EXERCISE DATA
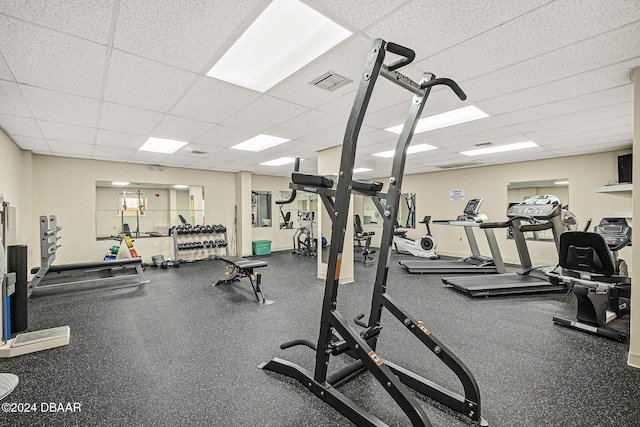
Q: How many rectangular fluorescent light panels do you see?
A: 8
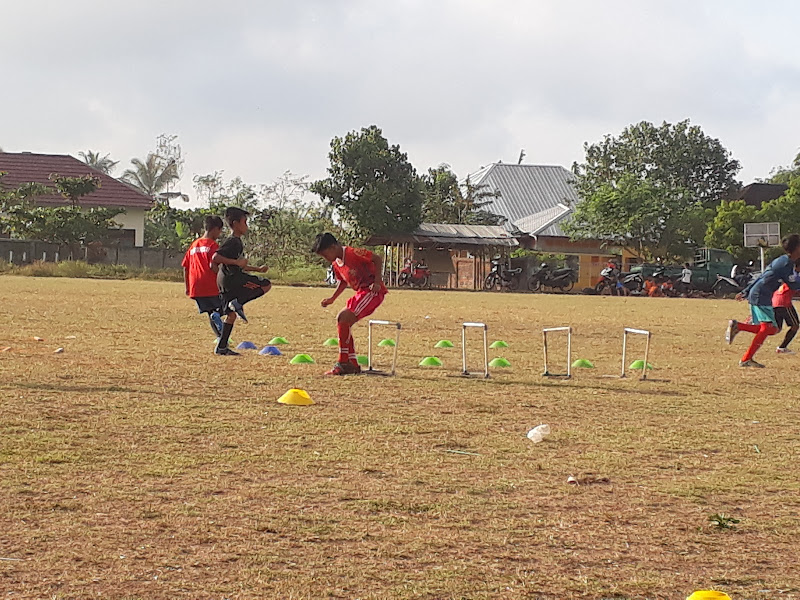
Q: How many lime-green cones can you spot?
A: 12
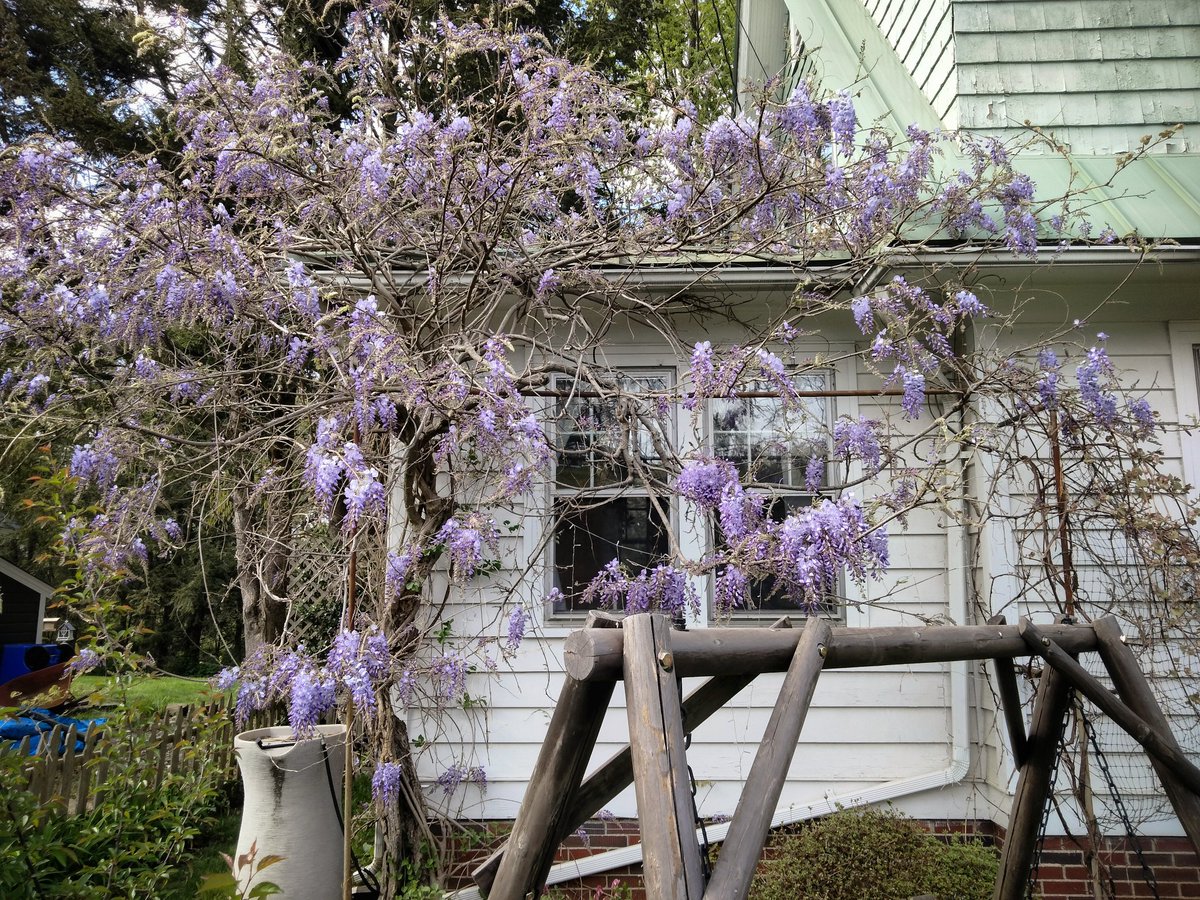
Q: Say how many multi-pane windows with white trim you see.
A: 2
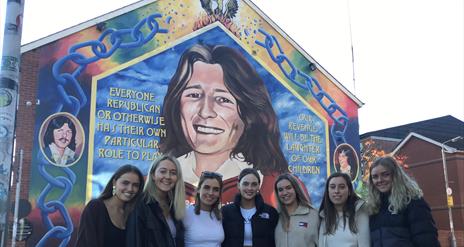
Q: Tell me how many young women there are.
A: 7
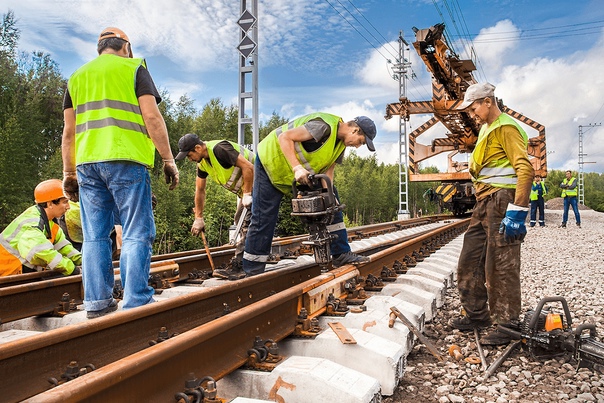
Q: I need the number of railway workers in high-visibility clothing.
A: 8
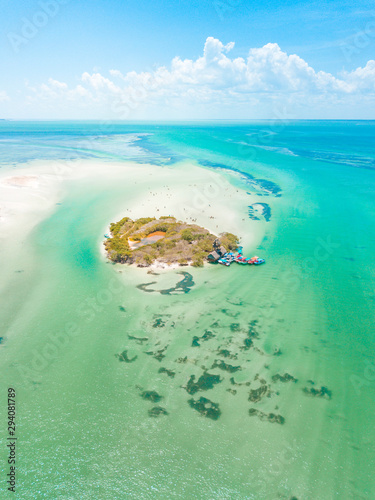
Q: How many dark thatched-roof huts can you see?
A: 2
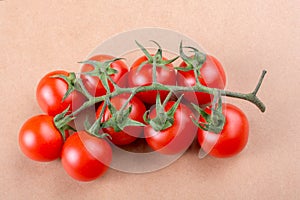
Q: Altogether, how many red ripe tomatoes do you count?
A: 9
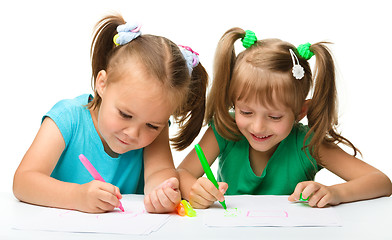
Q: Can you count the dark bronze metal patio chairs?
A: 0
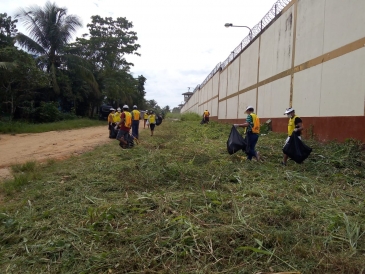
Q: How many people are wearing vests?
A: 9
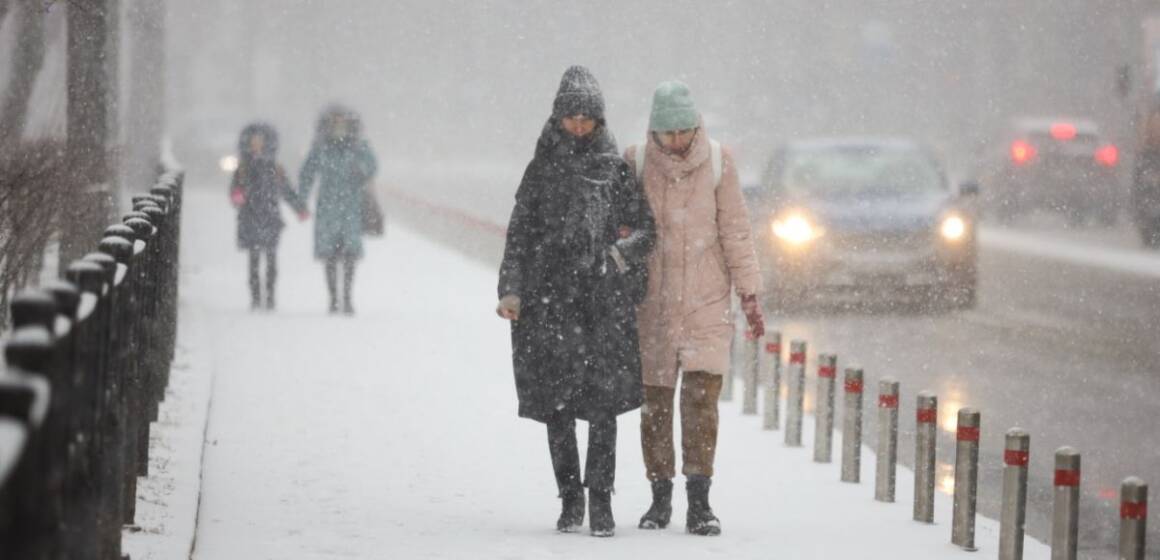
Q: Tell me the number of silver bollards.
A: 12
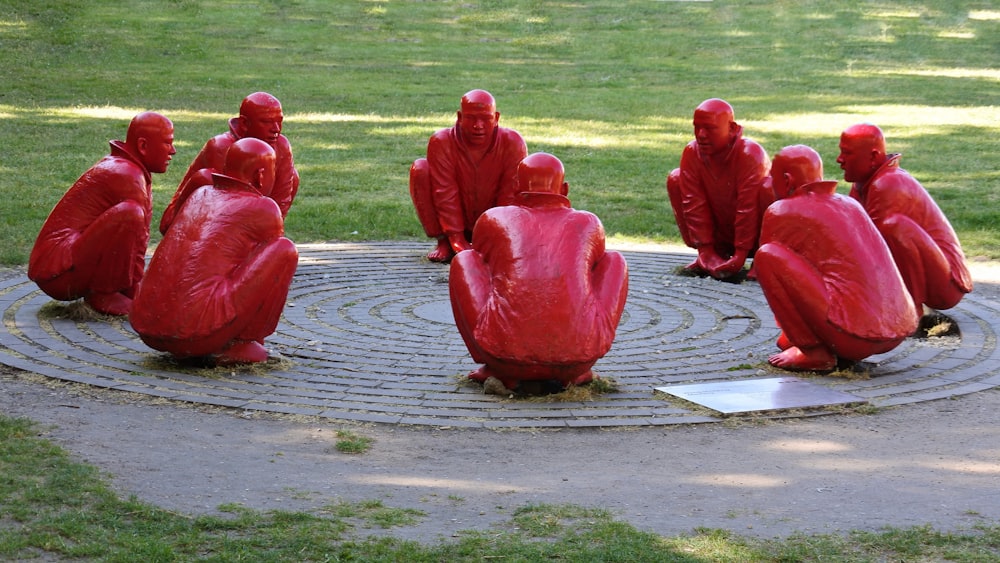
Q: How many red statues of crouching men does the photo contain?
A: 8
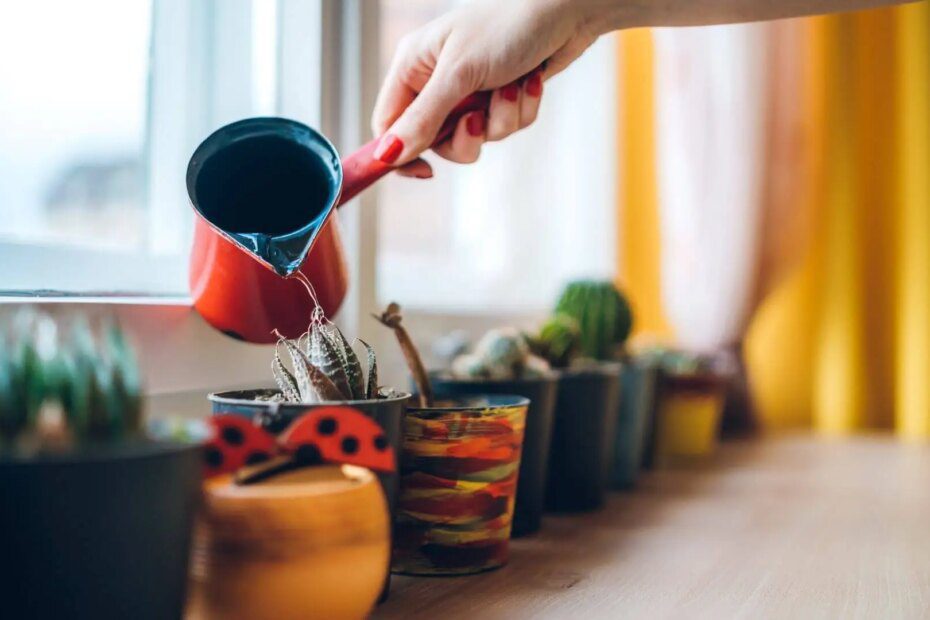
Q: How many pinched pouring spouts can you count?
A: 1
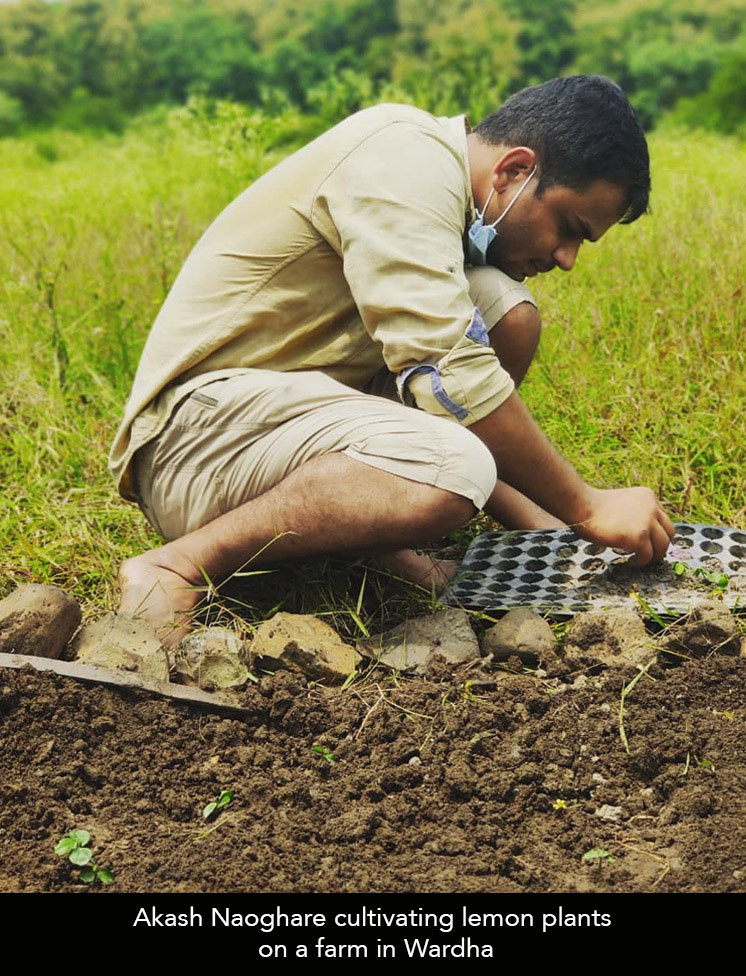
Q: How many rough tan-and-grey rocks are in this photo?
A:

TRY IT
Within the data above, how many lines include the string "dark"? Answer with the number by itself.

TASK ANSWER
2